▶ _Work required_: Pick every line out of the entries below that has the string "windows", and copy it.

==================================================

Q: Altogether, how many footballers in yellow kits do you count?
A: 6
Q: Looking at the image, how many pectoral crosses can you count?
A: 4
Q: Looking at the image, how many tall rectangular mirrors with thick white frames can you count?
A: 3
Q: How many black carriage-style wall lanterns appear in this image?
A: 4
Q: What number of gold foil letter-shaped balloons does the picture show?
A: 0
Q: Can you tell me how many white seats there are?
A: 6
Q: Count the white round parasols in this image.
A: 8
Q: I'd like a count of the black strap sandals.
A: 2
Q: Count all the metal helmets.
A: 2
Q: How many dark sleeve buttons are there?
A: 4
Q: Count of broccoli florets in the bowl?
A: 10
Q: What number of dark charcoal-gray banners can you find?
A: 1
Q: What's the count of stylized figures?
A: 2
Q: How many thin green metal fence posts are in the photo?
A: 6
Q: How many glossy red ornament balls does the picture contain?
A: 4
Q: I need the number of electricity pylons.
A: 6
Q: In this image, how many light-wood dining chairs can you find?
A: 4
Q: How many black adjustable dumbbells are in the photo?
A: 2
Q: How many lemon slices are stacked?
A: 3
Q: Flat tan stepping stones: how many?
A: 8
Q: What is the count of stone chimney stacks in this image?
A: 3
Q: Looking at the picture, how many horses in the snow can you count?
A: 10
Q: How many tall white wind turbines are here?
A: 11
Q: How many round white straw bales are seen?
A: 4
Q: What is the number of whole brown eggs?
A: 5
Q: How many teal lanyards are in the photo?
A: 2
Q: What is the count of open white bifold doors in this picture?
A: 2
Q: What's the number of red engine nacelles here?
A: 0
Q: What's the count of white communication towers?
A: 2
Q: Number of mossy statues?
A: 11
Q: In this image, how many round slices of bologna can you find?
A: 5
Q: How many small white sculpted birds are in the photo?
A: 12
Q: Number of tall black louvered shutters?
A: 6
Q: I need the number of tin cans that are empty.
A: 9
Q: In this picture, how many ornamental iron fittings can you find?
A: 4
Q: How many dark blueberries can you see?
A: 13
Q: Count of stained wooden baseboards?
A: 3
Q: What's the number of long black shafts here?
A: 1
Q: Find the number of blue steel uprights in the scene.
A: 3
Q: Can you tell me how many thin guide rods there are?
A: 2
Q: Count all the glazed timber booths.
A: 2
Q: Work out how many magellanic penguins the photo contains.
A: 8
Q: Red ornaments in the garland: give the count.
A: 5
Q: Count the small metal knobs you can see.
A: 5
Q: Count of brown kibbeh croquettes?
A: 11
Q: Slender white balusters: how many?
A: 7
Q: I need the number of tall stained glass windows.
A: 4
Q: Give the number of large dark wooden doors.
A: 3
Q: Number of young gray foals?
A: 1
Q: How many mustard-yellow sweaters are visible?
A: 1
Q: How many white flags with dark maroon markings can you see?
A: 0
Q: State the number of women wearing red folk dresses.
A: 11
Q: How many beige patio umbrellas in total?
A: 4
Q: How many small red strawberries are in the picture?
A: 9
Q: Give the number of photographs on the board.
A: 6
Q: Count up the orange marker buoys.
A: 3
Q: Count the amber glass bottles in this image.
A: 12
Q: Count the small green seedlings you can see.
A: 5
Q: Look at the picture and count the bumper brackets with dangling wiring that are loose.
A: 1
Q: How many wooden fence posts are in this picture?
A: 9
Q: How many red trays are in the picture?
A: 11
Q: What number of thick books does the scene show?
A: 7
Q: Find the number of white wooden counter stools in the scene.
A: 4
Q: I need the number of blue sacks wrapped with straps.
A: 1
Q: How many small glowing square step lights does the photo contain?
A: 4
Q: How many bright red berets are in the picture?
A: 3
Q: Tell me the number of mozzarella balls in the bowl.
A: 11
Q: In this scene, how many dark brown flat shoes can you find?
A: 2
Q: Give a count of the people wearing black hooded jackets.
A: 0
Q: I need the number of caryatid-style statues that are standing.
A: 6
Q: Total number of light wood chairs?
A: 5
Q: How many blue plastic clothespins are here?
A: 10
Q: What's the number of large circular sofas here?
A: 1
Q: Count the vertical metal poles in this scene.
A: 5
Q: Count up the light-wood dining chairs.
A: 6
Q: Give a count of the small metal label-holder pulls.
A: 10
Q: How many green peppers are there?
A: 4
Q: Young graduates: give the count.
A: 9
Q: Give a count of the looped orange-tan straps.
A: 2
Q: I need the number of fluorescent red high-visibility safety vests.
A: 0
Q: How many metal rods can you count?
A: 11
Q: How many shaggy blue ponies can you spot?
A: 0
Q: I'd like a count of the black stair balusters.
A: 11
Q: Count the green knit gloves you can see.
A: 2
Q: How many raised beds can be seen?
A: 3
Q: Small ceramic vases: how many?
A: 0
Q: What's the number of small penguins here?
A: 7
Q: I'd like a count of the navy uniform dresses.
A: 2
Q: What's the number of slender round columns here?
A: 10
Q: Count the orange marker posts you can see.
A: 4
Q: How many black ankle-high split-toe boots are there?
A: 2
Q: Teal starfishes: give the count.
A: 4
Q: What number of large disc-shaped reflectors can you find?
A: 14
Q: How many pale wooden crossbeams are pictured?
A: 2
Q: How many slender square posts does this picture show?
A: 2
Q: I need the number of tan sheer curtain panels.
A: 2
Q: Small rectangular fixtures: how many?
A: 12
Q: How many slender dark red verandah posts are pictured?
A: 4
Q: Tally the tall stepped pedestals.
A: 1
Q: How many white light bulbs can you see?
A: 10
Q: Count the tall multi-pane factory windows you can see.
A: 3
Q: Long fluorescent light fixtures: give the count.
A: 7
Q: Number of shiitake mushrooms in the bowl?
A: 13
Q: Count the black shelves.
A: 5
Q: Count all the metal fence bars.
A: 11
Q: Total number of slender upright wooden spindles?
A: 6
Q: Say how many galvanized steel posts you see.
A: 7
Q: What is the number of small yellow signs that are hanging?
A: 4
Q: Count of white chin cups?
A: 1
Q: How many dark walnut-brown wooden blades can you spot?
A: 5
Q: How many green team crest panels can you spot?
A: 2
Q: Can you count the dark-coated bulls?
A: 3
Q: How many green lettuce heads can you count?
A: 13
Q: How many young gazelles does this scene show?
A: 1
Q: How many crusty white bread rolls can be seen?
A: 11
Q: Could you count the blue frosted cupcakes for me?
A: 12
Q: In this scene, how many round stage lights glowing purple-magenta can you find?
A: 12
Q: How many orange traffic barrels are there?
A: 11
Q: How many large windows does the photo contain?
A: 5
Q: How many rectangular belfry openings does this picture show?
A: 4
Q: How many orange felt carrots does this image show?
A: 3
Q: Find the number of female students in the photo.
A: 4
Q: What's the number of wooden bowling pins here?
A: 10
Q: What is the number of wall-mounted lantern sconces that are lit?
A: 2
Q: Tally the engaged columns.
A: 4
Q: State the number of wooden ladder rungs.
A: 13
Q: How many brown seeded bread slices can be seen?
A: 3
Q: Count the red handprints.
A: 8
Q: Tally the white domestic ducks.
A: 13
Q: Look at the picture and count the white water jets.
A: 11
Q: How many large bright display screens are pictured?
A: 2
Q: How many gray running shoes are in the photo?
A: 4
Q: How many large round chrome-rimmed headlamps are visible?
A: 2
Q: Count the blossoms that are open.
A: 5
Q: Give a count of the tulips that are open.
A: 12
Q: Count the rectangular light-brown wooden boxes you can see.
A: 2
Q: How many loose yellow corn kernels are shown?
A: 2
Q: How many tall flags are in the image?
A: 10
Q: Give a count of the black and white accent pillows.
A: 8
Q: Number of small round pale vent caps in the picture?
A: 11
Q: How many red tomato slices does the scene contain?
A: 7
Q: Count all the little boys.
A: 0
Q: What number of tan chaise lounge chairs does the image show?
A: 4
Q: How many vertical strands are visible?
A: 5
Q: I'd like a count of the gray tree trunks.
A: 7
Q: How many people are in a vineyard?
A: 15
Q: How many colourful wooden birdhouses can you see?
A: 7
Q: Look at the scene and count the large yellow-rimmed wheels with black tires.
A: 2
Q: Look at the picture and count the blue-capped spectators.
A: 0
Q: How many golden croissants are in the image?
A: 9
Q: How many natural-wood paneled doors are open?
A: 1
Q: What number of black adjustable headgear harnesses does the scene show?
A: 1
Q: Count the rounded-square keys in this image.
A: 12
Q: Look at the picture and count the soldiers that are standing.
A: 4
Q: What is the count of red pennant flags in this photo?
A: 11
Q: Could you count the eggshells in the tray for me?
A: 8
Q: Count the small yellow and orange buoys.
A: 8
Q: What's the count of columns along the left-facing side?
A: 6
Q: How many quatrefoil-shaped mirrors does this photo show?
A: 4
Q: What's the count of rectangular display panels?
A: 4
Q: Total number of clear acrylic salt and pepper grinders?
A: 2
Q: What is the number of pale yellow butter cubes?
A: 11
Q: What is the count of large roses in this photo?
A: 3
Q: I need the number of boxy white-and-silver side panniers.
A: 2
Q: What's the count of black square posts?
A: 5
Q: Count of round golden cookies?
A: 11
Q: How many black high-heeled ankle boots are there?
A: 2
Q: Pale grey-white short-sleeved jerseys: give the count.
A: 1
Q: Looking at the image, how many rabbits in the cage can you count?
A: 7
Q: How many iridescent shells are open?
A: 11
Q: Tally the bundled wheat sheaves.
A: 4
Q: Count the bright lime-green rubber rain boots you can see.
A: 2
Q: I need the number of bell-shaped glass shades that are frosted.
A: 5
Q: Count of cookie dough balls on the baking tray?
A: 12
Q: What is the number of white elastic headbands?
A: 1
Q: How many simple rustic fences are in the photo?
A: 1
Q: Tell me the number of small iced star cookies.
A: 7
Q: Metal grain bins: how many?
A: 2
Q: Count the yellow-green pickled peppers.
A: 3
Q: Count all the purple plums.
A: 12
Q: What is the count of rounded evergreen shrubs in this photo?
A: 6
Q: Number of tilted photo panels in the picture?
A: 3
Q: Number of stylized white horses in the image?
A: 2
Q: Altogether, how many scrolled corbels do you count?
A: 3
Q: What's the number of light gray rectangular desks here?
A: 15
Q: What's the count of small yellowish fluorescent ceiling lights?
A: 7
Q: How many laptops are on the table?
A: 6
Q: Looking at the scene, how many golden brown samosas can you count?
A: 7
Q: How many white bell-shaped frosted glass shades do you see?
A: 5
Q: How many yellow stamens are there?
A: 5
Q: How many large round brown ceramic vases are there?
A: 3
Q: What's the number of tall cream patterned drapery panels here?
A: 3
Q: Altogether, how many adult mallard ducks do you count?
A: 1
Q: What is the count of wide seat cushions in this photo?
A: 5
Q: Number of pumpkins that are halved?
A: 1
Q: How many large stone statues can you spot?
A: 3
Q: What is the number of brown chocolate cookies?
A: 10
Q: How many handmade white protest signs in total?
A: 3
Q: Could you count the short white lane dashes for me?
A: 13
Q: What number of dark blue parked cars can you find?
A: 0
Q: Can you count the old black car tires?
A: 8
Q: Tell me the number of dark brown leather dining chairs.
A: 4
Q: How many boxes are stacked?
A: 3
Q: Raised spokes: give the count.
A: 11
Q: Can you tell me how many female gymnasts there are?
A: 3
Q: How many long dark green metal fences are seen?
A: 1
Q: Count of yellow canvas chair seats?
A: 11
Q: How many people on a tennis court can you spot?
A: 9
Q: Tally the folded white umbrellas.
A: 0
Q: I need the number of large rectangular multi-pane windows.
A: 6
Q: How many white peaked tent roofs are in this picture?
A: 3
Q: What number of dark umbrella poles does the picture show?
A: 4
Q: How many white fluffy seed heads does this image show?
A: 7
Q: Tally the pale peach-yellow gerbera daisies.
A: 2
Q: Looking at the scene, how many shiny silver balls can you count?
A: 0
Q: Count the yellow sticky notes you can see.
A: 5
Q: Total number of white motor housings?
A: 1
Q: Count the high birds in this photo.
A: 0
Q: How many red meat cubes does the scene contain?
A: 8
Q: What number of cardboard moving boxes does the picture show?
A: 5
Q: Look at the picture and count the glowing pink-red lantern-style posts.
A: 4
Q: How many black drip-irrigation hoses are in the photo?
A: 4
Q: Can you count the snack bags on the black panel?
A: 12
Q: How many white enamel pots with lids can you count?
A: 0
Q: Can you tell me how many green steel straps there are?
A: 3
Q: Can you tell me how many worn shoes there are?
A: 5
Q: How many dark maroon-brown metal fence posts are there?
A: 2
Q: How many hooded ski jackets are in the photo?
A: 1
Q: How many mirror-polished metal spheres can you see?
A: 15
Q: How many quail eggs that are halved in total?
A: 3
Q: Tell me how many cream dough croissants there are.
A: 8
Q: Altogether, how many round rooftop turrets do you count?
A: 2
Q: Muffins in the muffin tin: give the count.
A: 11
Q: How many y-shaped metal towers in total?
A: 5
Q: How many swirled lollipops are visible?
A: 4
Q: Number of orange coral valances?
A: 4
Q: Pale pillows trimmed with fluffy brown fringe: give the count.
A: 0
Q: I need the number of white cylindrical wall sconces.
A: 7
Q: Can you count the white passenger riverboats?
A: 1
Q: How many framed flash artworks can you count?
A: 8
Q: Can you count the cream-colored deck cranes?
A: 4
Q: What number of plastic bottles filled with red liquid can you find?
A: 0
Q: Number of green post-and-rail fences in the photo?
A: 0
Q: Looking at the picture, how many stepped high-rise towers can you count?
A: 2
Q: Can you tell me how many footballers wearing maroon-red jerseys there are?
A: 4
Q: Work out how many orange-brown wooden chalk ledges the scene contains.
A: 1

==================================================

▶ _Answer section_:
Q: I need the number of tall stained glass windows.
Q: Count the tall multi-pane factory windows you can see.
Q: How many large windows does the photo contain?
Q: I need the number of large rectangular multi-pane windows.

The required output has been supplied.